_Task to carry out_
Transcribe the listing in full, excluding any pictures.

_Given data_

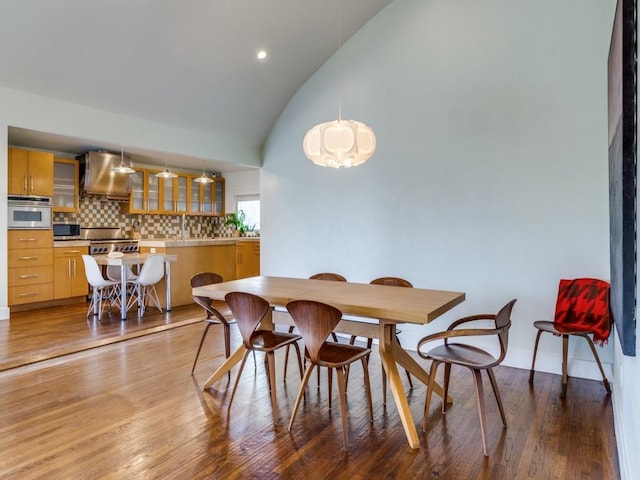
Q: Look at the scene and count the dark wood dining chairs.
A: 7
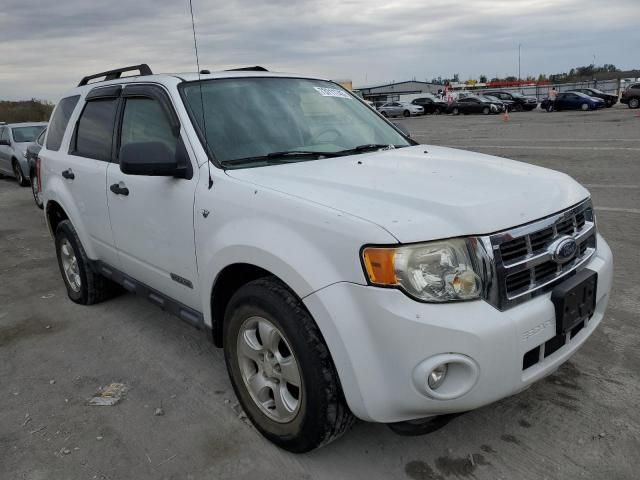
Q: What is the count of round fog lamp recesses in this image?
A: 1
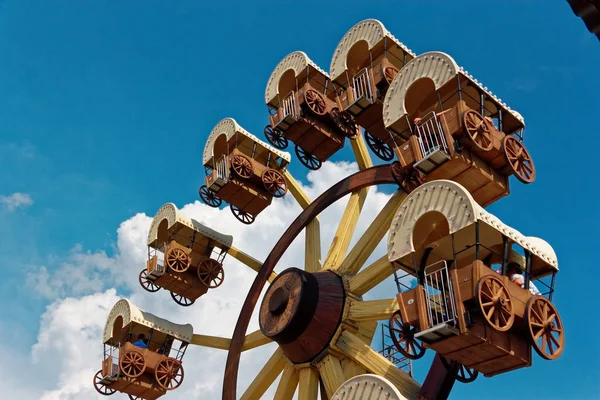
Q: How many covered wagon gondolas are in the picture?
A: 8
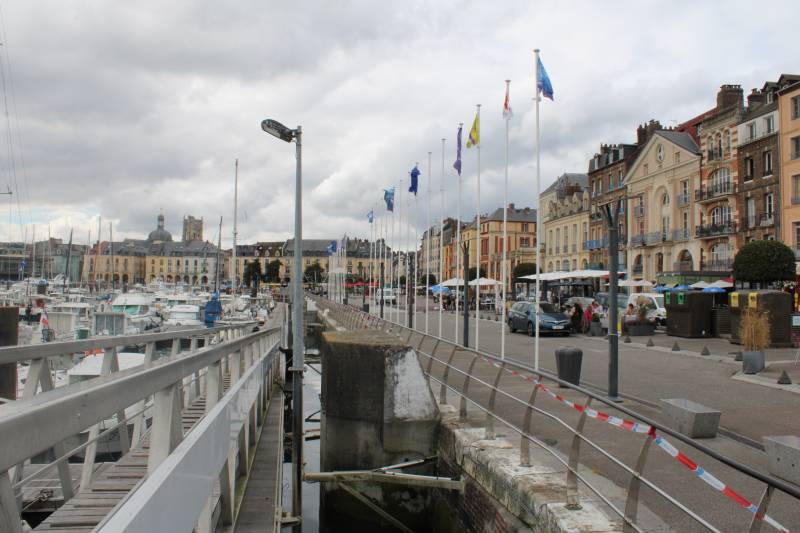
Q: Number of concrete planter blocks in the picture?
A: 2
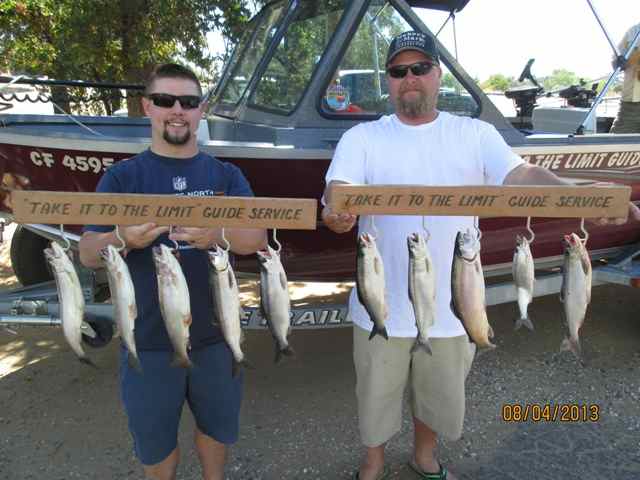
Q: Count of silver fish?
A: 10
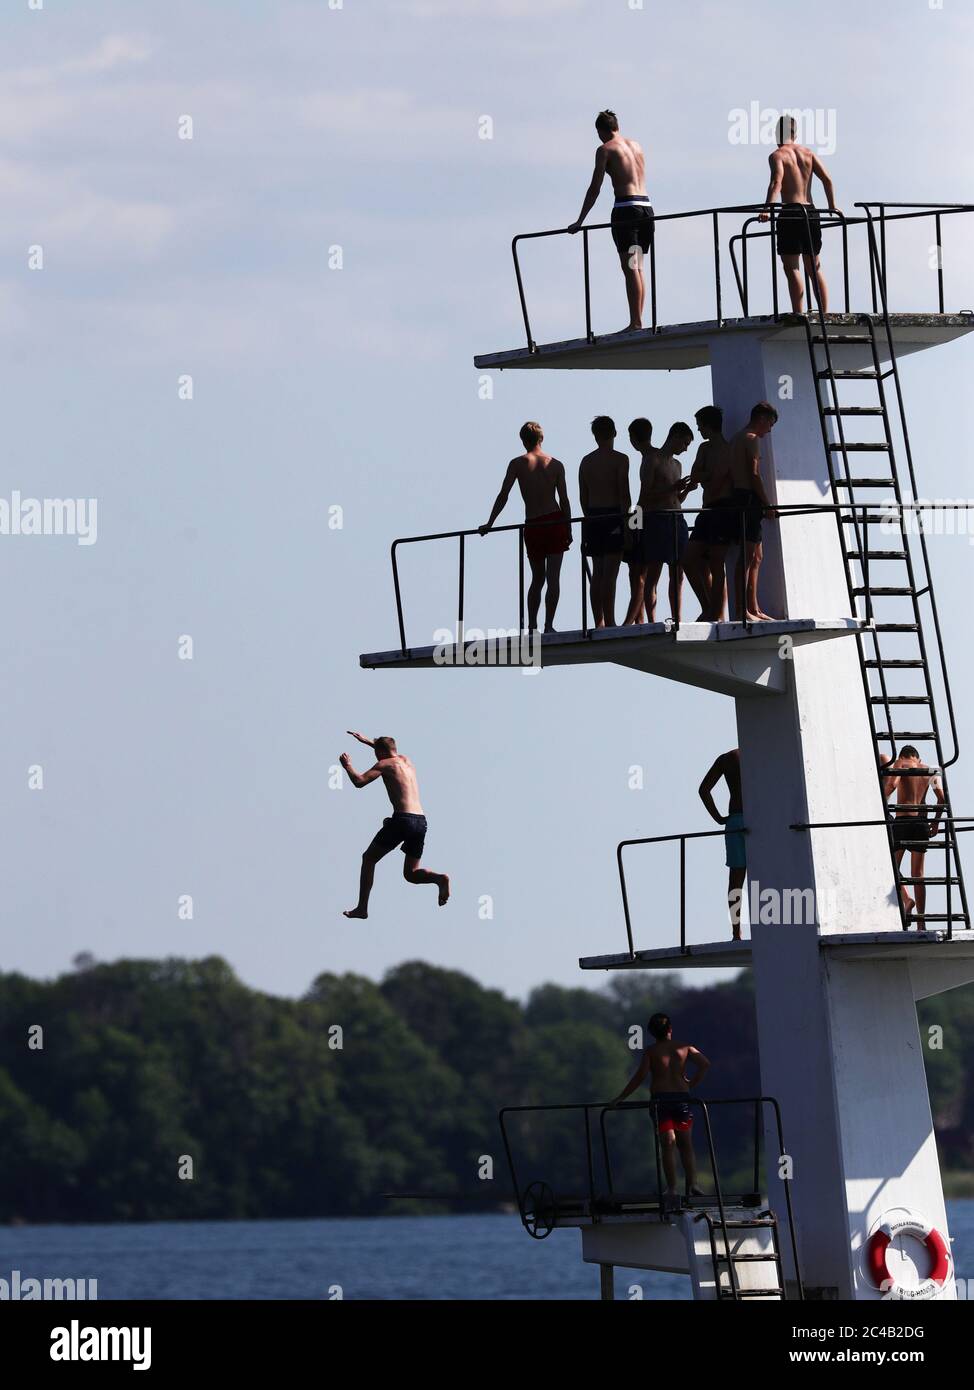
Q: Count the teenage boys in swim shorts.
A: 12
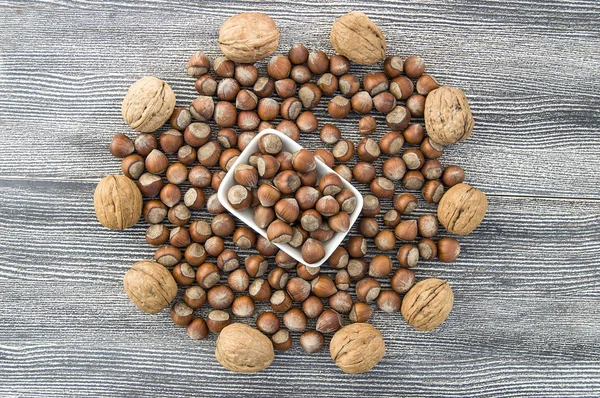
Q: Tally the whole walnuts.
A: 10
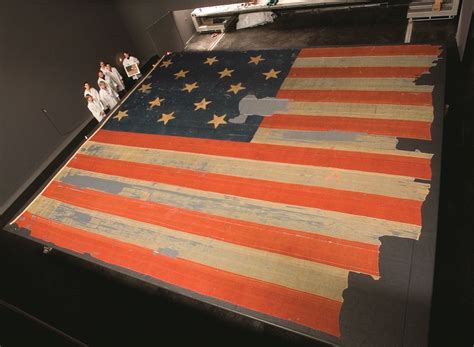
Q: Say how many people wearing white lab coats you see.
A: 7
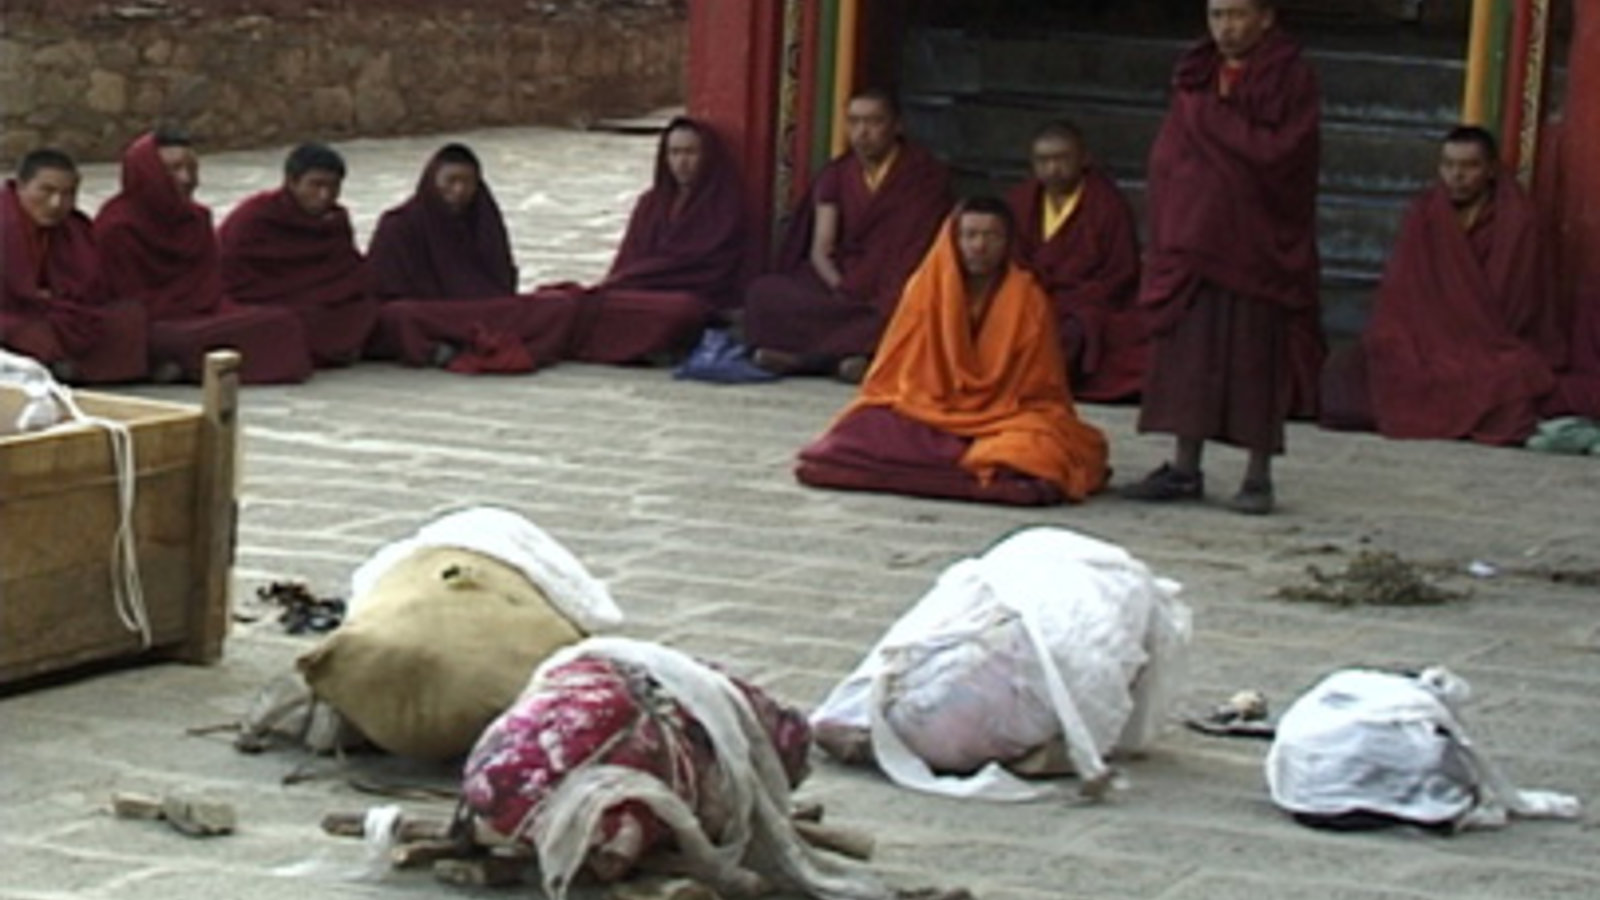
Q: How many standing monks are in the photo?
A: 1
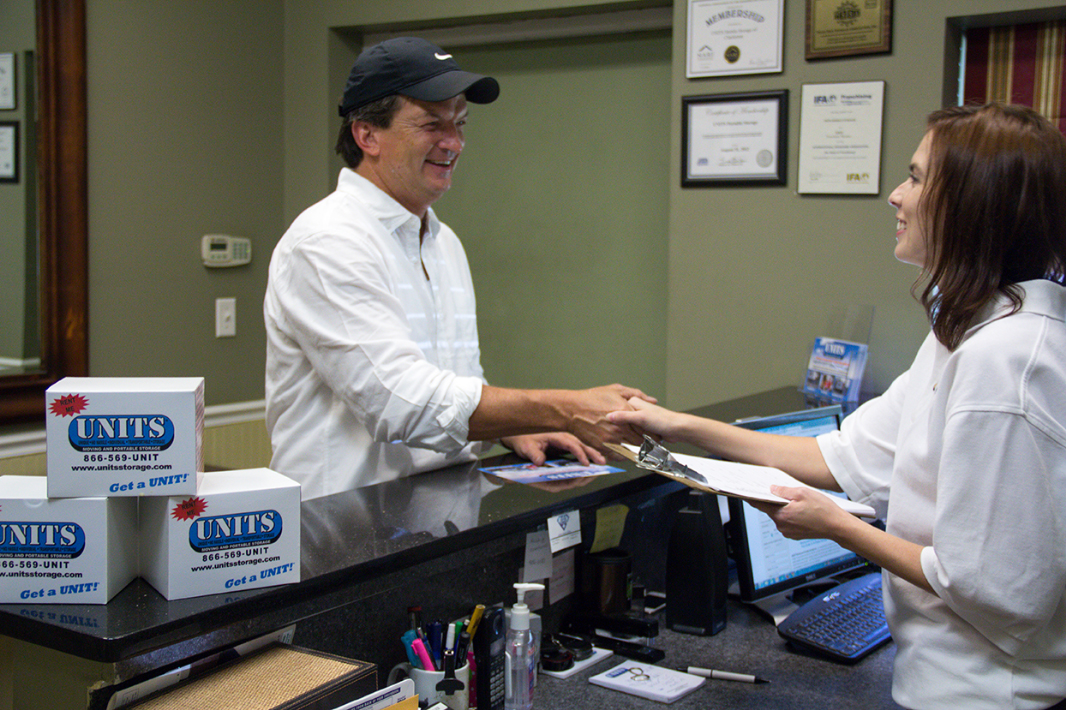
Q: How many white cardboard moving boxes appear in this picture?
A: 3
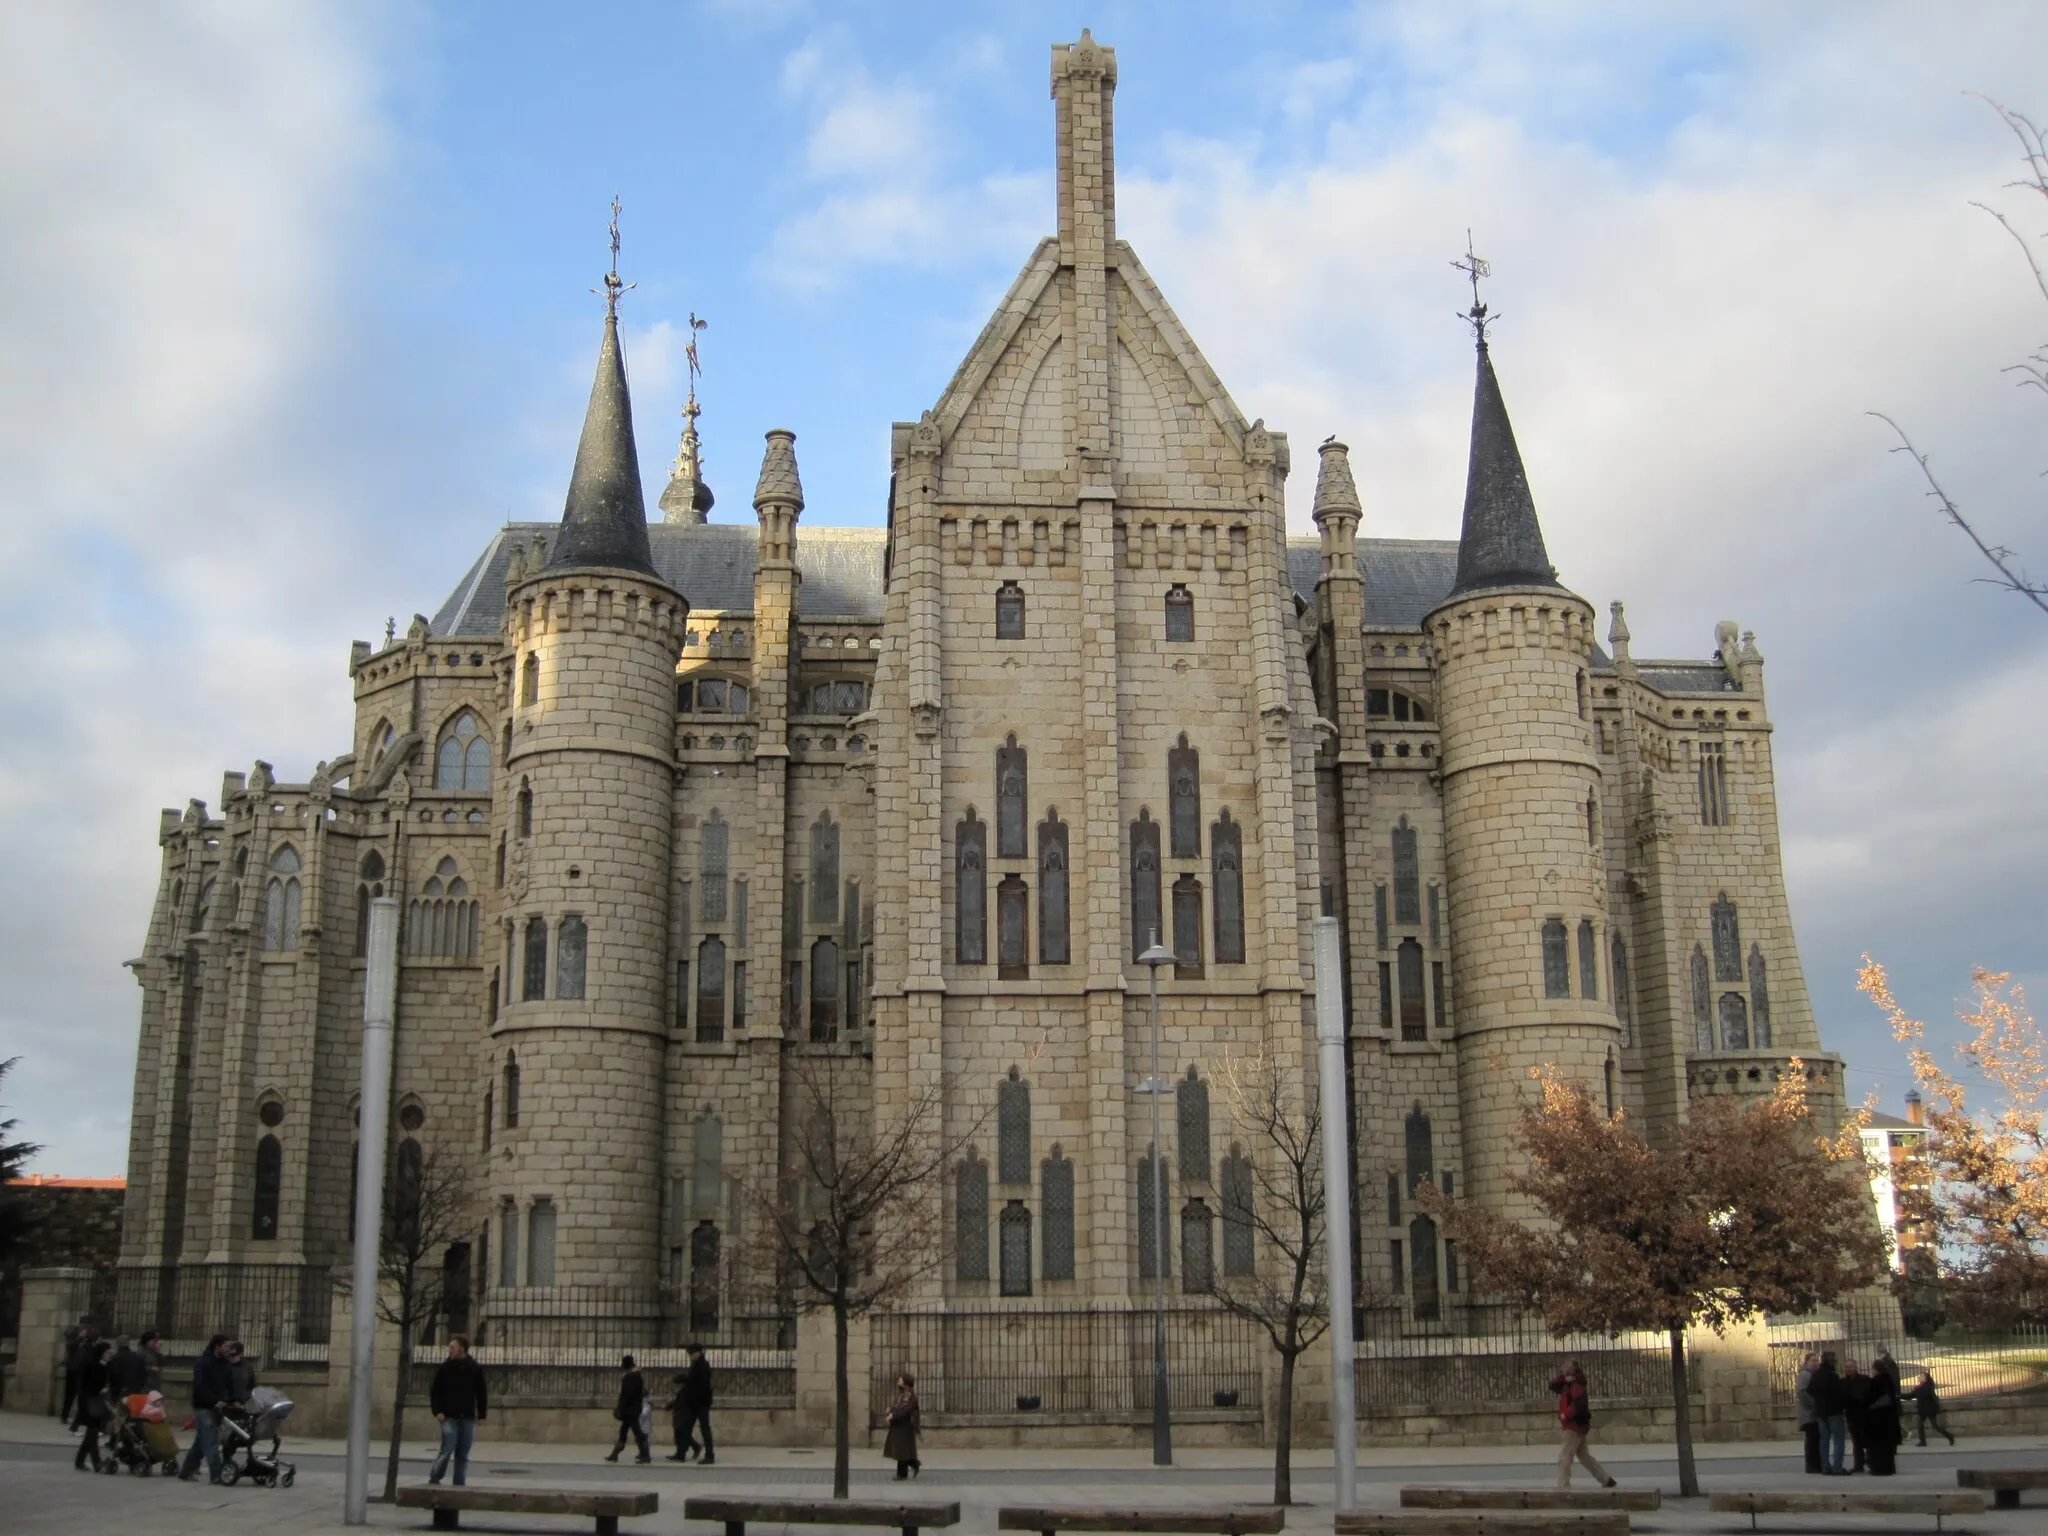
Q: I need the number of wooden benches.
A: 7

_Exercise answer_
Q: Look at the scene and count the dark wood dining chairs.
A: 7
Q: What is the count of round fog lamp recesses in this image?
A: 1
Q: How many covered wagon gondolas are in the picture?
A: 8
Q: Number of concrete planter blocks in the picture?
A: 2
Q: Count of silver fish?
A: 10
Q: Count the teenage boys in swim shorts.
A: 12
Q: Tally the whole walnuts.
A: 10
Q: Say how many people wearing white lab coats you see.
A: 7
Q: How many standing monks are in the photo?
A: 1
Q: How many white cardboard moving boxes appear in this picture?
A: 3
Q: I need the number of wooden benches.
A: 7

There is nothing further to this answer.